New housing for disabled to break ground in 2019

Aerial-Rendering AHA accessible housing Austin

Thanks to a multi-agency, cross-sector collaboration, a nonprofit will break ground in early 2019 on a new 27-unit apartment complex specifically for people living with disabilities, perhaps the first of its kind in Austin. The $5.5 million Briarcliff complex will be funded by a number of creative and innovative sources.

Low-income people with disabilities have unique housing needs, says Jolene Keene, executive director of Accessible Housing Austin, the nonprofit lead on the project. Their physical space must accommodate situations ranging from wheelchairs, hearing and visual impairments, and other disabilities, and have access to public transportation and proximity to healthcare services. That means they may need wider doorways, ramps and elevators, lower counter tops, and other accommodations. And since people with disabilities often can’t drive, they may rely on public transportation to get around.

It’s equally important, she says, that they be integrated with the rest of the community. To that end, Briarcliff will be located one mile north of the Mueller development and one mile east of Capital Plaza, which is near two bus lines and with access to grocery stores, medical offices, and other facilities. The Housing Authority of the City of Austin owns the land and will lease it to AHA for 99 years for one dollar. “Because it’s owned by the housing authority, and we’re a governmental entity, AHA will not have to pay taxes on the land,” said Ron Kowal, vice president of housing development for the housing authority. “This is an opportunity for them to keep their rents substantially lower.”

This month, the Austin Community Foundation announced it would contribute to the development with a $250,000 investment in the Texas Impact Fund, a loan program administered by a statewide nonprofit, the Texas State Affordable Housing Corporation.

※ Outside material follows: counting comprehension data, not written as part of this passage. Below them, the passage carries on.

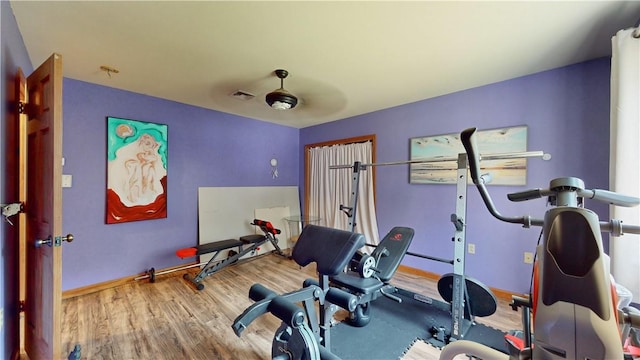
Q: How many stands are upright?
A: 2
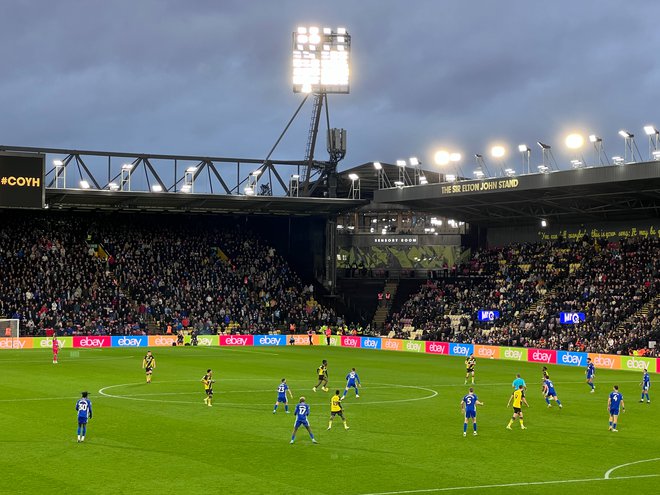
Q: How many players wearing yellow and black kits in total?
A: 7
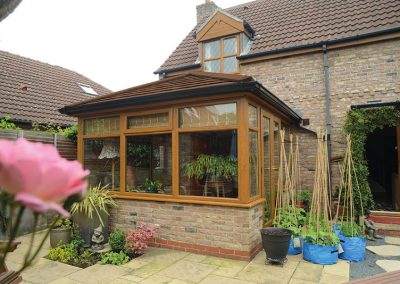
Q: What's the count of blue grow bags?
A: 3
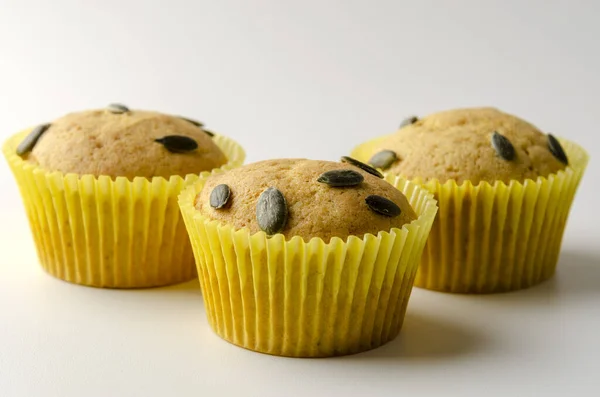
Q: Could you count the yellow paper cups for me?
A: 3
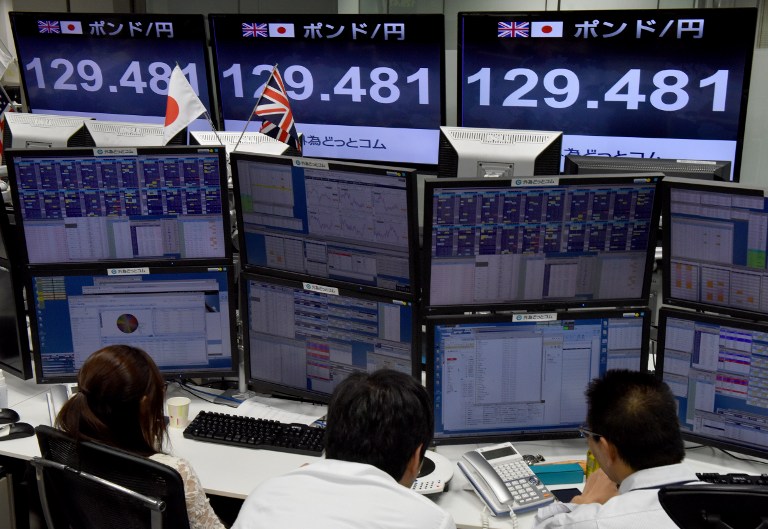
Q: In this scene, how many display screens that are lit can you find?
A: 11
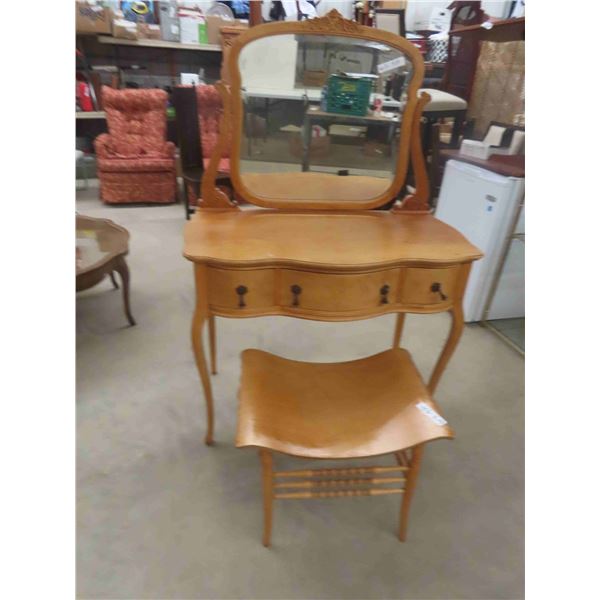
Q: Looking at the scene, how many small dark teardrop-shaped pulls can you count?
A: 4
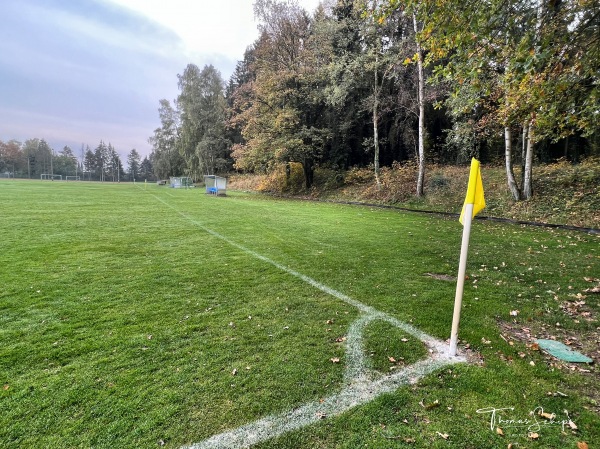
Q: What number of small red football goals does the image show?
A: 0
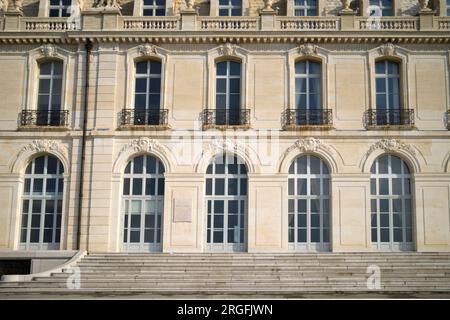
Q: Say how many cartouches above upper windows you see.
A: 5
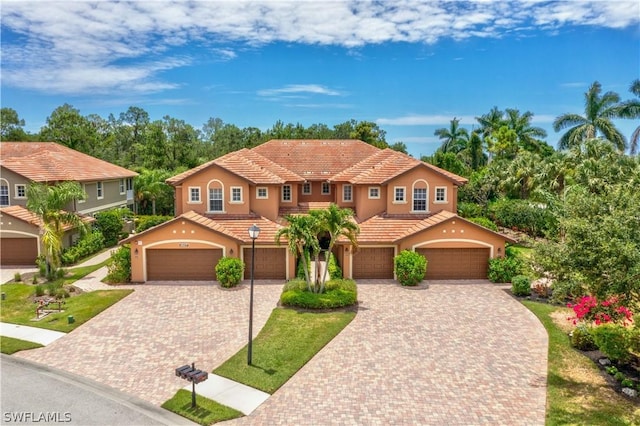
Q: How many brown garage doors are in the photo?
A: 5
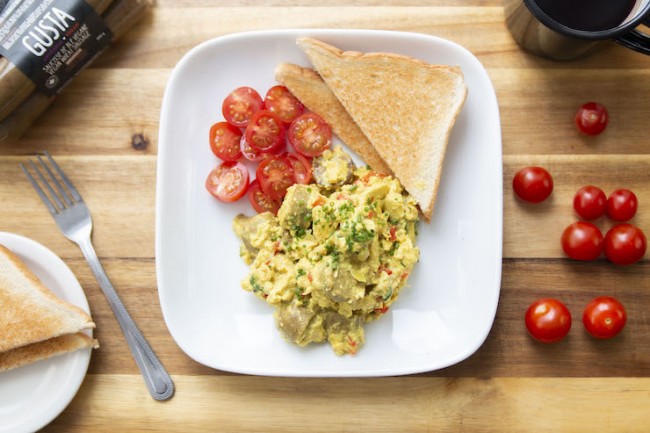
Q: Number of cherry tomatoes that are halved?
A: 10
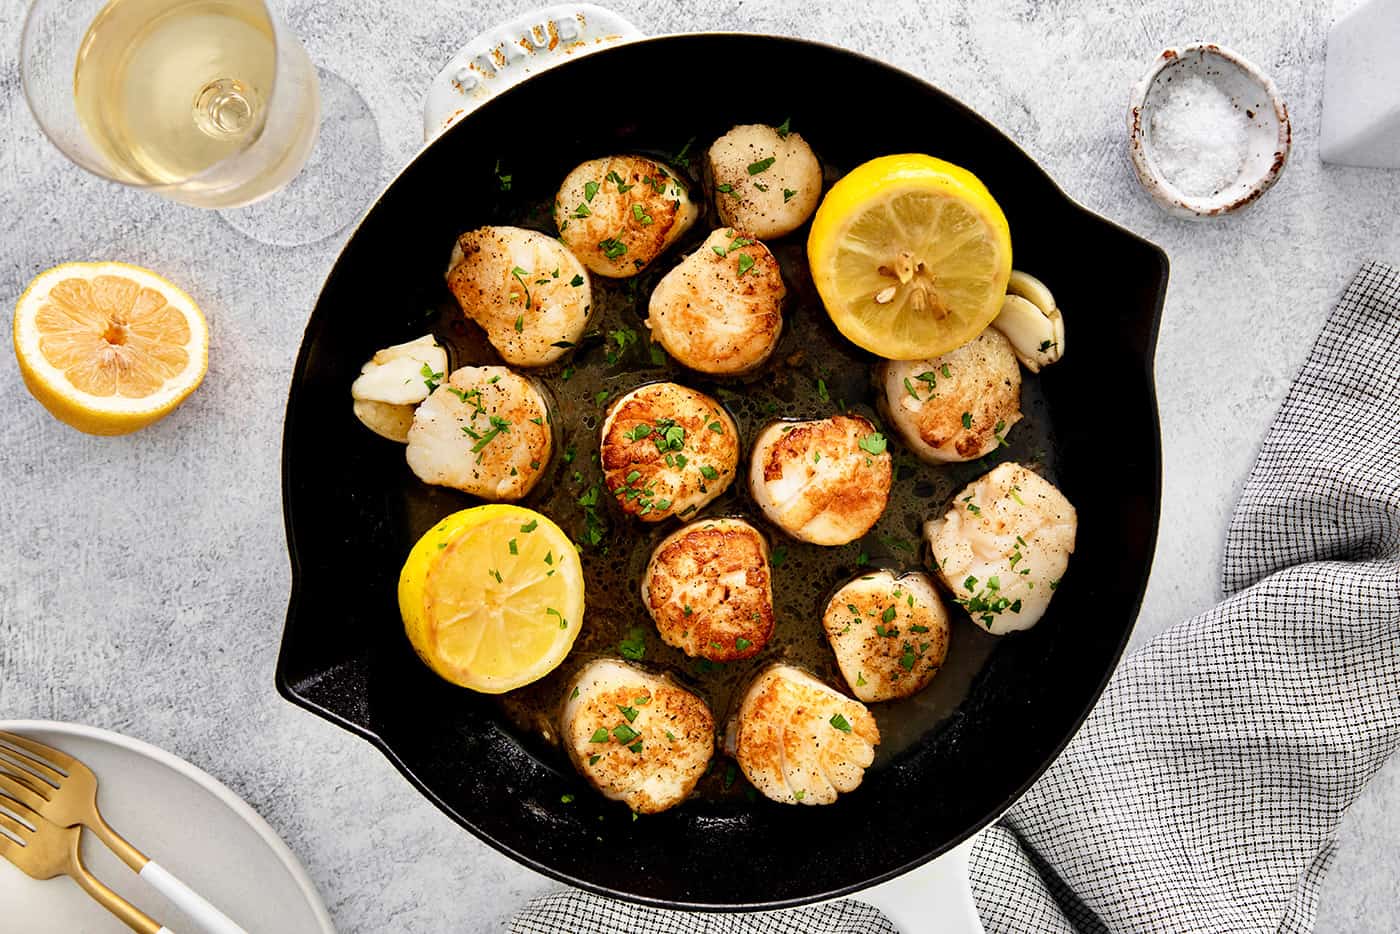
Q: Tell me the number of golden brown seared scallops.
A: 13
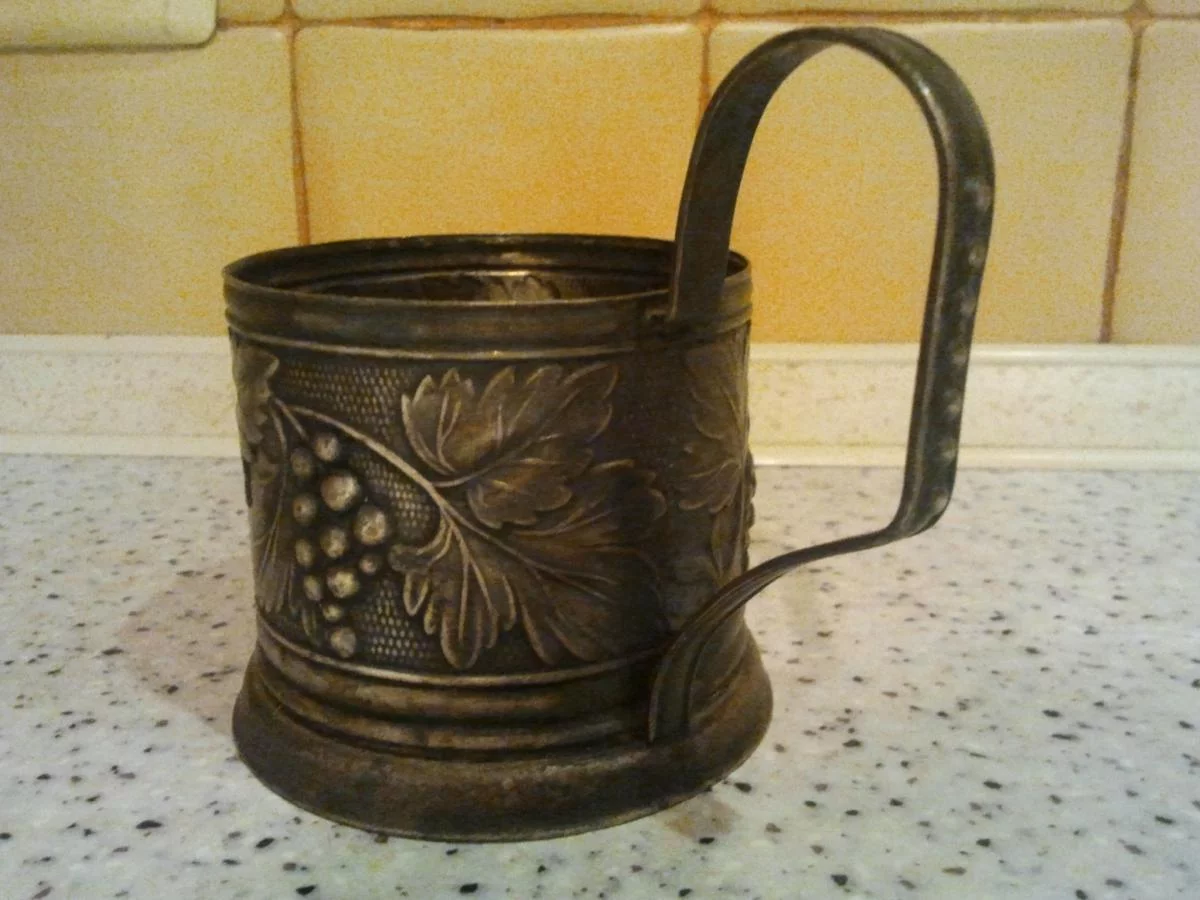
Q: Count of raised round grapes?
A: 12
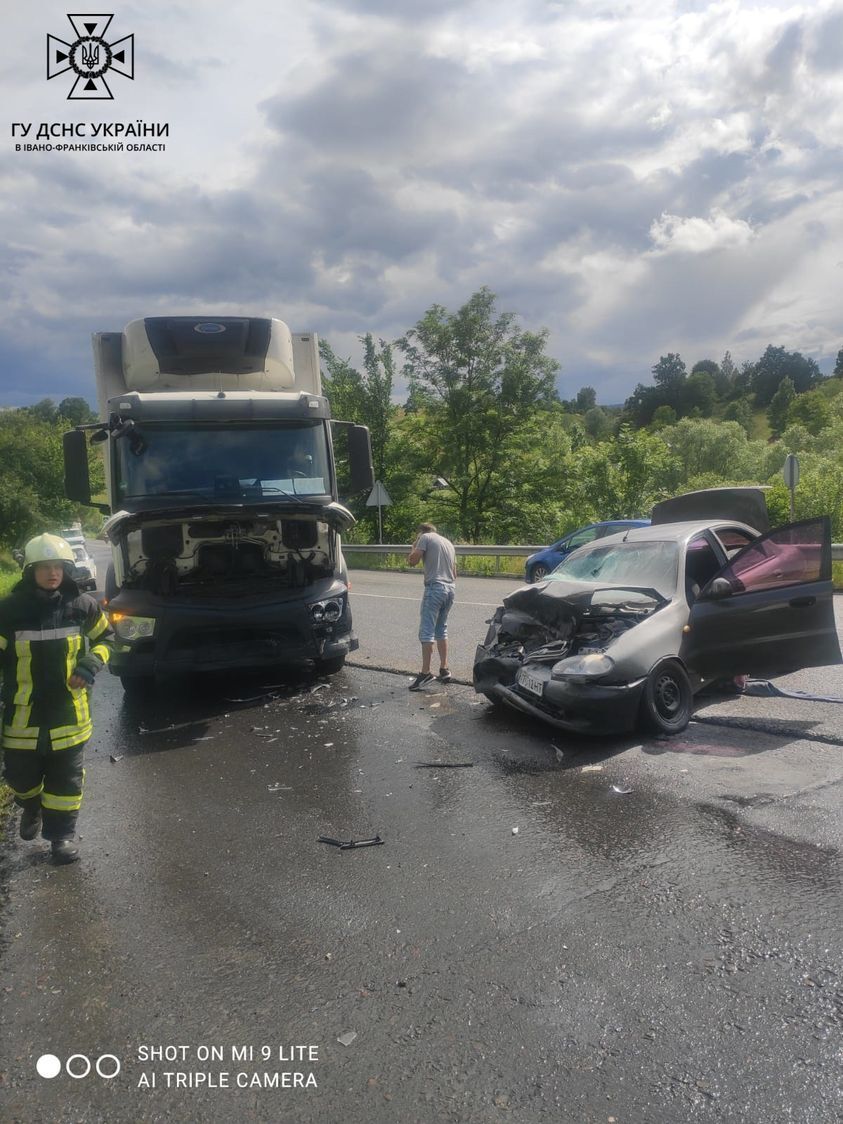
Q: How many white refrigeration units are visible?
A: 1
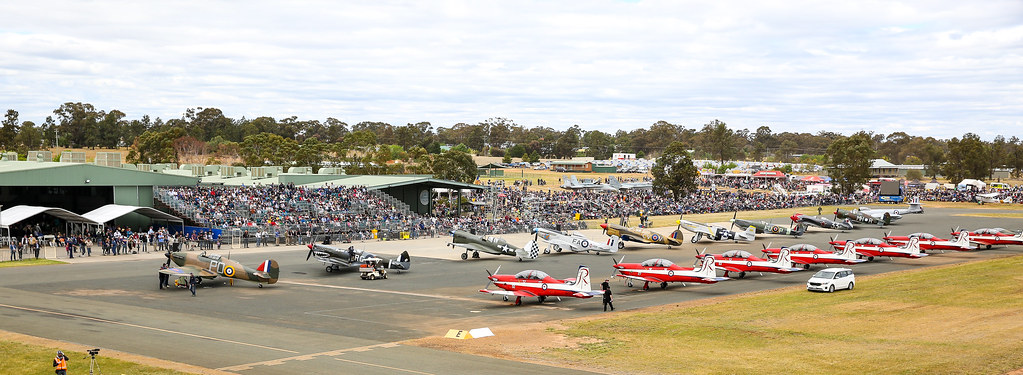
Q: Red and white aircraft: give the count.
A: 7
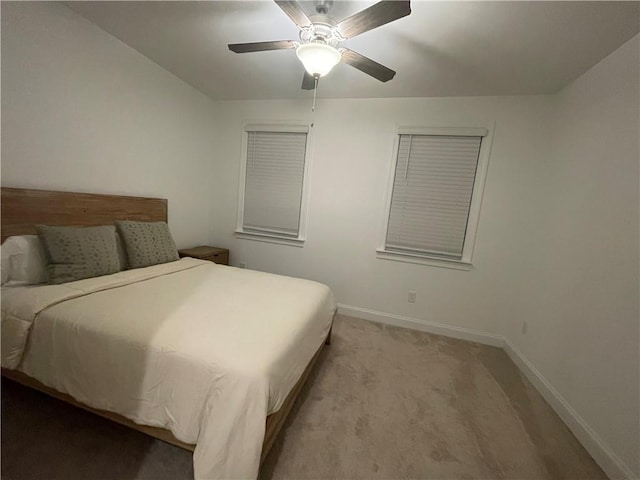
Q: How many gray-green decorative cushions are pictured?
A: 2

This amount allowed TSAHC to increase its financing for Briarcliff from $695,000 to $995,000, with a reduced interest rate of 2.5 percent during the two-year construction period. ACF’s investment is not a donation or grant, rather it’s part of FundATX, an investment program that offers below-market-rate loans to nonprofits while also generate a financial return for its donors.

“We know grant making can only go so far and we’re committed to maximizing the Austin Community Foundation’s resources through new and innovative solutions, such as impact investing, to help close the opportunity gap in Central Texas,” Mike Nellis, chief executive officer, Austin Community Foundation, said.

Additional funding for the project will come in the form of grants and loans from the City of Austin and the Texas Department of Housing and Community Affairs, the Lola Wright Foundation, the Bank of America Community Foundation, and Frost Bank in partnership with the Federal Home Loan Bank of Dallas. “We couldn’t do this without the partnerships we’ve had,” said Keene of AHA.